Roku earnings: What to expect

Roku Inc.’s stock was getting punished Thursday after the streaming-media company’s latest forecast sparked fears about the fate of streaming advertising in an uncertain economic environment.

Shares were off more than 20% in premarket trading Thursday, a move that D.A. Davidson analyst Tom Forte attributed to the company’s weaker-than-expected outlook. He brought his price target on the stock down to $80 from $130 after Roku’s report, which contained a forecast for $800 million in holiday-quarter revenue, below the consensus view by nearly $100 million.

Other analysts also brought down their price targets on shares of Roku as they mused about whether the current advertising landscape was as troubled as the company’s outlook would imply. Sometimes weak forecasts are viewed by Wall Street as conservative, and the key debate Thursday was whether that was true in Roku’s current case.

Also read: Netflix and Disney+ Are About to Get Ads. Roku Has Bad News for Them.

The latest report, “especially against some recent commentary from other industry players and a relatively healthy [third-quarter report], begs the question if Roku’s mgmt. team is baking in unusually high conservatism or if Roku’s business model (and value prop) is structurally impaired,” wrote Evercore ISI analysts led by Shweta Khajuria. “We believe it is some of the former, and very little of the latter.”

Still, Khajuria and the Evercore team kept their equal-weight rating on the stock as they reduced their price target to $55 from $75.

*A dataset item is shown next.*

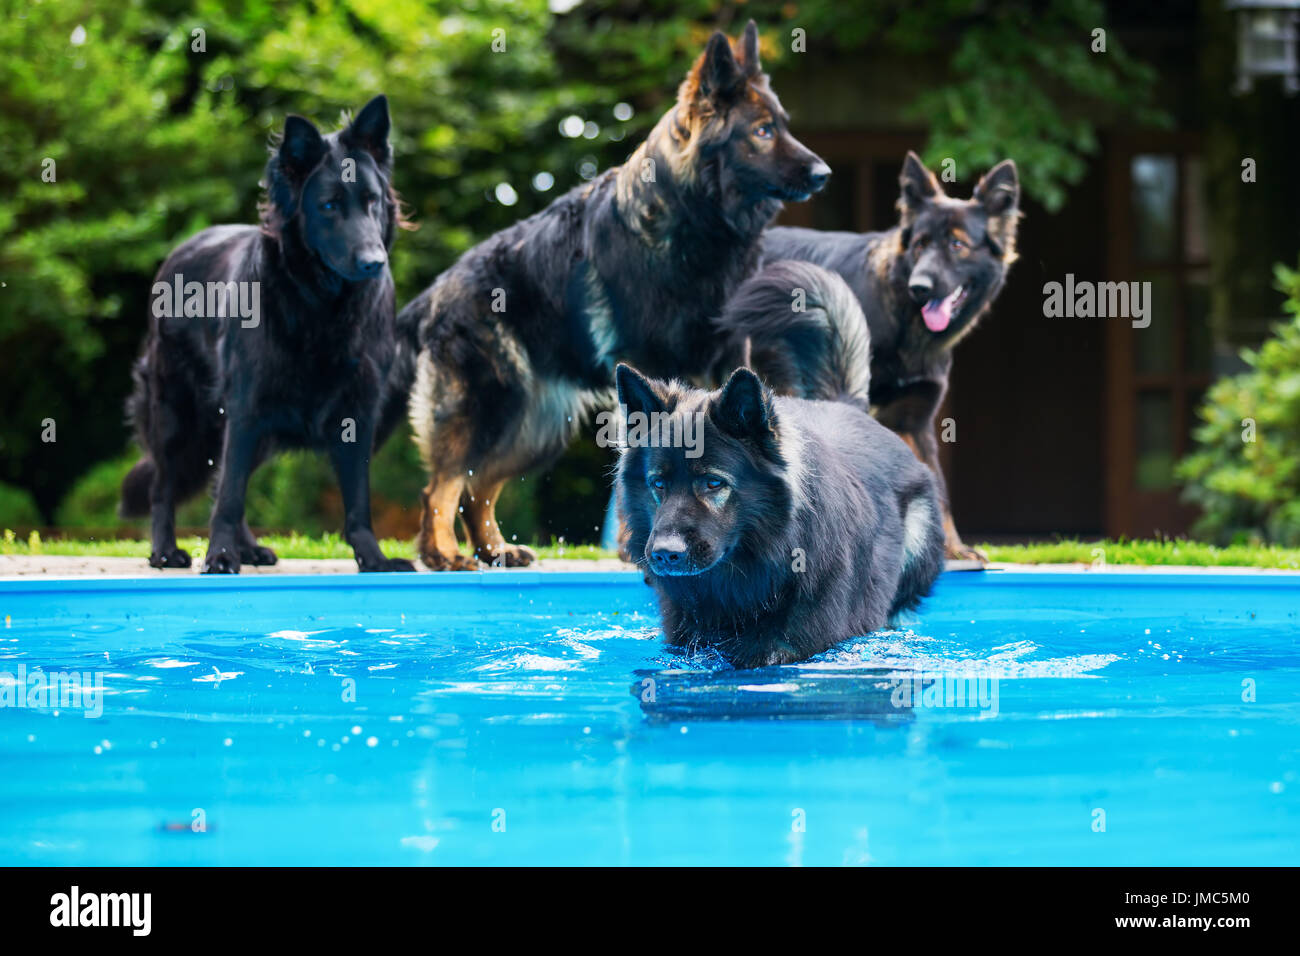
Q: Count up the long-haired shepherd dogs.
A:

“We downgraded Roku shares in July with the thesis that the business wasn’t broken in our view, but the macro headwinds were just too severe for the company, with no near-to-mid-term catalyst, and ongoing elevated levels of [operating expense] spend,” they wrote. After the latest report, “this remains our view.”

Now read: As subscription prices rise, here’s what’s worth streaming in November 2022: ‘The Crown,’ ‘Willow,’ ‘Mythic Quest’ and more

Wells Fargo’s Steven Cahall also weighed in on the implications of the forecast.

“We don’t think it was setting a low bar, but rather visibility in the TV scatter [which represents ads bought during the quarter] has decreased as recession behaviors have picked up with advertisers,” he wrote in a note to clients. “Headwinds in the scatter market continue to worsen, we think visibility on [the fourth quarter] is now low and while ROKU garnered some ~[$1 billion] in upfront commitments we think terms are squishier vs TV networks.”

He reduced his price target to $45 from $64 while maintaining an equal-weight rating.

Roku executives cautioned in their shareholder letter that they expected “the macro environment to further pressure consumer discretionary spend and degrade advertising budgets, especially in the TV scatter market.”

Roku’s streaming stick.

Chief Executive Anthony Wood added on the earnings call that while “the holiday season is typically the strongest period for a lot of companies, including Roku,” companies “are pulling back their ad budgets because they’re uncertain if there will be a recession or not, and so a lot of [fourth-quarter] ad campaigns are being canceled.”

Analysts at Raymond James wrote that they continued to like Roku’s long-term opportunities in areas like international expansion, but they “expect macro headwinds to impact Roku through the remainder of 2022 and potentially into 2023.”

They have a market-perform rating on the stock.

Also read: How the top streaming-plan prices compare as Netflix launches cheaper, ad-supported tier

Despite Roku’s projection for a rockier holiday quarter than usual, some bulls held strong.

Over at JPMorgan, analysts led by Cory Carpenter said they didn’t view a weak TV scatter market, which refers to advertising sold closer to the programming air date rather than in advance, to be “thesis changing.”

They deem the ongoing shift to streaming and away from linear media as “strong” and seemed to join the camp of analysts seeing some conservatism in the forecast.

Since the fourth quarter is heavily weighted toward the back end, they offered that Roku’s outlook “reflects more of [management’s] pessimistic view on the holiday season than current trends.” Put another way, “the guide reflects an expectation that macro further deteriorates through the [quarter],” they said. 

“This could ultimately be correct, but Roku’s macro outlook seems more negative than what we’ve heard from many other advertisers,” the JPMorgan team added.

They maintained their overweight rating but lowered their price target to $75 a share from $100 a share.